EXERCISE OBJECTIVE: Where the string "posts" occurs in a line of the entries below, copy that line.

[INFORMATION GIVEN — start]

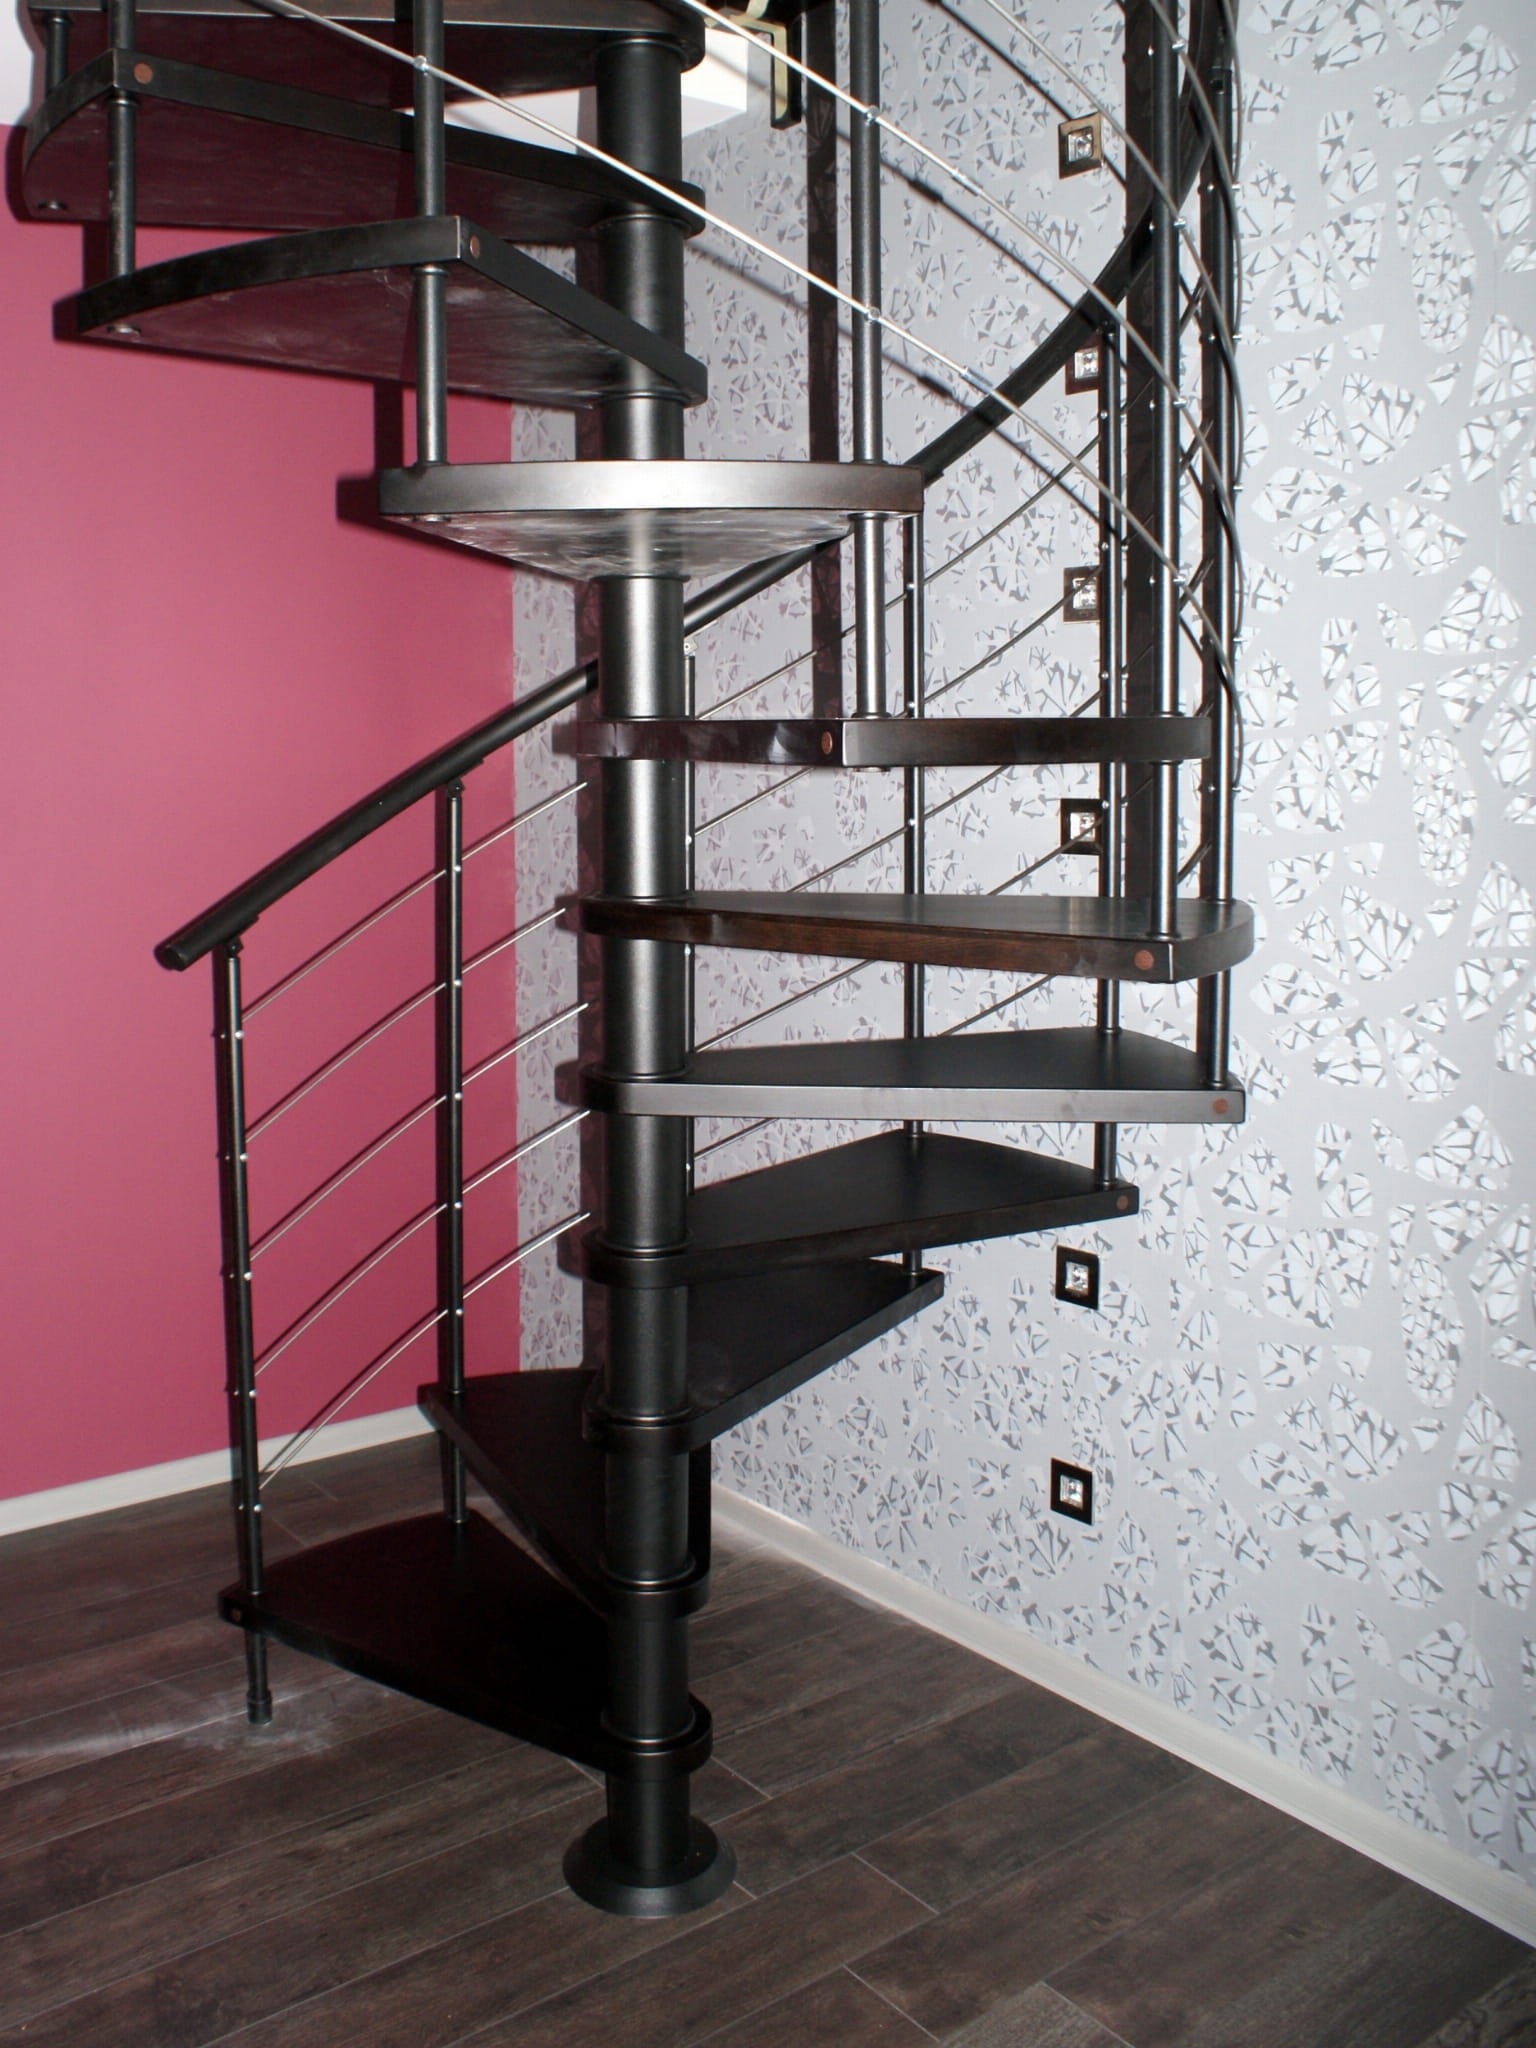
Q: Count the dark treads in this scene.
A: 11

[INFORMATION GIVEN — finish]
[INFORMATION GIVEN — start]

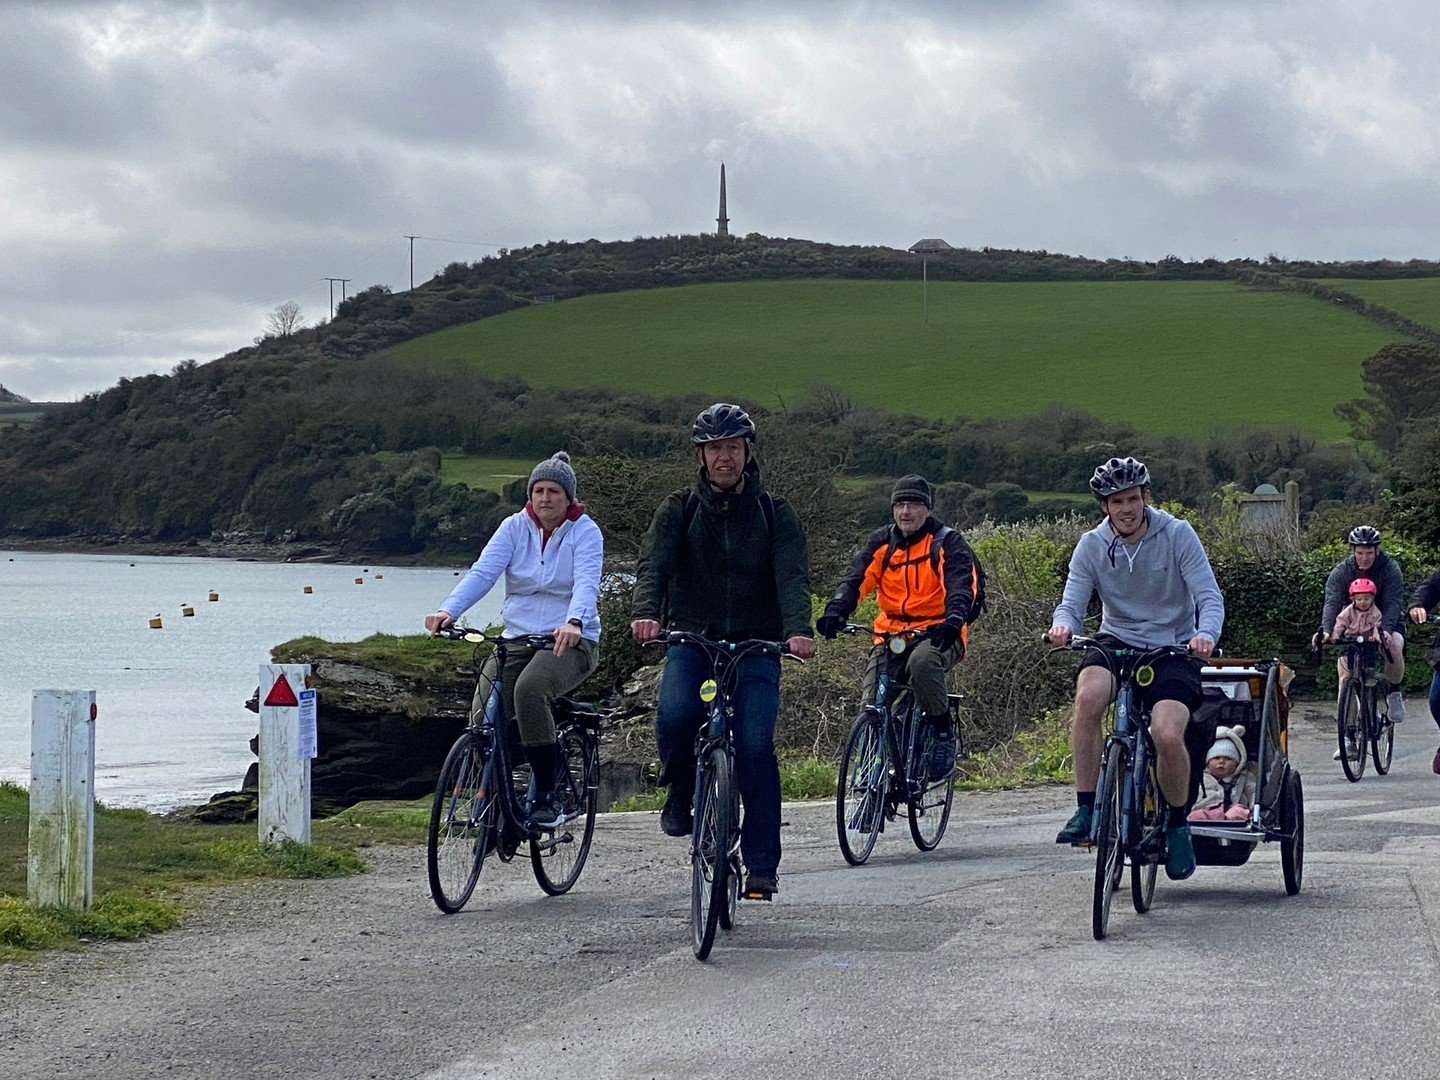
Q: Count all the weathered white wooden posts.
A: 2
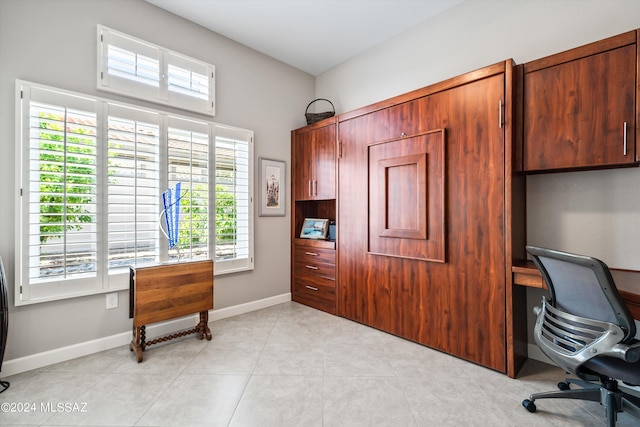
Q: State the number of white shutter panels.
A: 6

[INFORMATION GIVEN — finish]
[INFORMATION GIVEN — start]

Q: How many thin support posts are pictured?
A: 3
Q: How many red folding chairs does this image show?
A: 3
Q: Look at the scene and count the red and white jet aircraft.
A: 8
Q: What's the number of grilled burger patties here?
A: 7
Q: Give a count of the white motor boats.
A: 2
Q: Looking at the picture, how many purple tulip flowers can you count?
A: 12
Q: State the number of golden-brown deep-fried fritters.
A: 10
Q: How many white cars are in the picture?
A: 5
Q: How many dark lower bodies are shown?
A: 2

[INFORMATION GIVEN — finish]

EXERCISE ANSWER:
Q: Count all the weathered white wooden posts.
Q: How many thin support posts are pictured?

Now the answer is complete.